Une procédure administrative qui disculpe les entraîneurs
Le 12 juillet 2025, la Fédération française de gymnastique avait suspendu « à titre conservatoire » Marc et Gina Chirilcenko, invoquant des accusations d’« emprise » portées notamment par Kaylia Nemour, médaillée d’or olympique en 2024. Cette suspension les empêchait d’encadrer les gymnastes lors des stages nationaux et des compétitions internationales. Pourtant, après une année d’enquête, le Conseil départemental de la Jeunesse, à l’Engagement et aux Sports (SDJES) d’Indre-et-Loire a rendu un avis sans ambiguïté : « Aucun élément ne permet de caractériser un danger justifiant la prise d’une mesure d’interdiction ou de restriction d’exercice », indique le courrier officiel adressé aux deux entraîneurs.
L’enquête, lancée à la suite de trois signalements pour des faits « susceptibles de porter atteinte à la santé physique ou à la sécurité morale » des gymnastes, s’est appuyée sur un examen approfondi des témoignages, des pièces documentaires et de visites inopinées du club. Le document précise que les recommandations formulées ne concernent pas des manquements avérés, mais des pistes d’amélioration pour encadrer davantage la pratique sportive.

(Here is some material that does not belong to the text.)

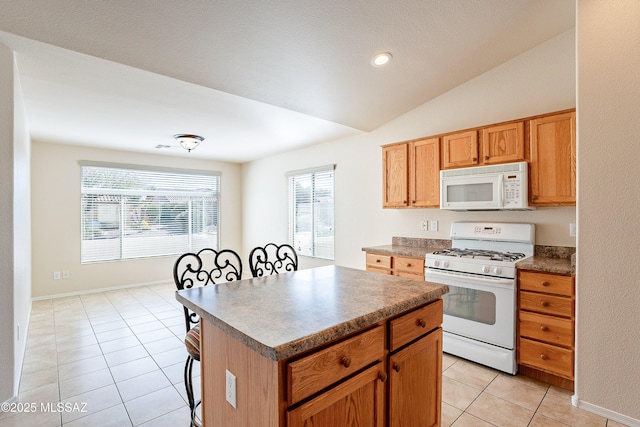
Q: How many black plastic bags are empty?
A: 0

Kaylia Nemour, déclencheur d’une crise médiatique
Les accusations portées par Kaylia Nemour, ancienne protégée du couple d’entraîneurs, ont été au cœur de cette affaire. Dans un entretien accordé à L’Équipe en 2024, puis dans son livre L’Ombre de l’or publié le 4 décembre 2025, elle évoquait des « humiliations » et une « emprise » subie au sein du club d’Avoine-Beaumont. Ces déclarations, relayées massivement, avaient poussé la Fédération française à agir sans délai, malgré l’absence de plainte formelle.

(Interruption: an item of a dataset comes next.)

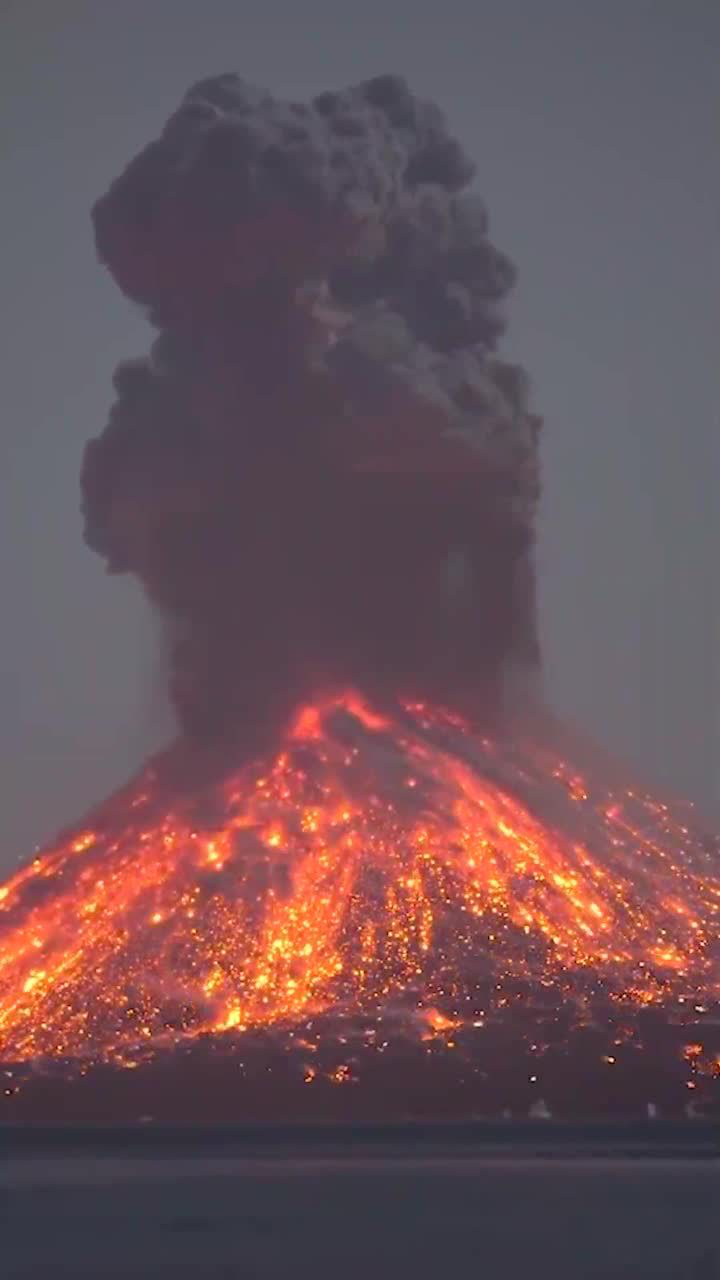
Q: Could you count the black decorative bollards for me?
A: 0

Marc Chirilcenko, joint par Franceinfo - Sport, a réagi avec soulagement à cette clôture administrative. « L’enchaînement des faits et des dates dans le dossier démontre qu’il s’agit d’une opération concertée pour nuire au club », a-t-il déclaré, sans nommer explicitement Kaylia Nemour. Pour autant, cette affaire laisse des traces dans le milieu de la gymnastique française, où les questions de maltraitance et d’emprise psychologique restent des sujets sensibles.
Un club sous les projecteurs malgré les controverses
Malgré cette polémique, le club d’Avoine-Beaumont a continué de briller sur la scène sportive nationale. Dimanche 17 mai 2026, il a remporté son cinquième titre de champion de France de gymnastique artistique féminine (GAF) en six ans, un palmarès qui témoigne de la qualité de son encadrement. Le duo entraîne également Eléna Colas, 16 ans, l’une des grandes espoirs du sport français. Elle s’est illustrée cette année en remportant la médaille d’or au sol lors d’une étape de Coupe du monde à Osijek, et en décrochant deux médailles d’argent aux barres asymétriques et à la poutre.
Le club a d’ores et déjà annoncé des mesures pour aller plus loin que les recommandations du Conseil départemental. Désormais, un référent indépendant sera présent à chaque entraînement, une initiative qui vise à renforcer la transparence et la confiance entre les gymnastes, leurs familles et l’encadrement technique.
Cette enquête administrative met un point final à une année marquée par des accusations graves, mais aussi par la résilience d’un club dont le palmarès reste l’un des plus prestigieux de France. Si les ombres du passé s’éloignent, les questions sur la protection des jeunes sportifs persistent, rappelant l’importance d’un encadrement rigoureux et transparent.
La suspension avait été prononcée « à titre conservatoire » suite aux accusations d’« emprise » portées par Kaylia Nemour, médaillée d’or olympique en 2024, ainsi que par d’autres éléments portés à la connaissance de la Fédération. Aucune plainte formelle n’avait alors été déposée.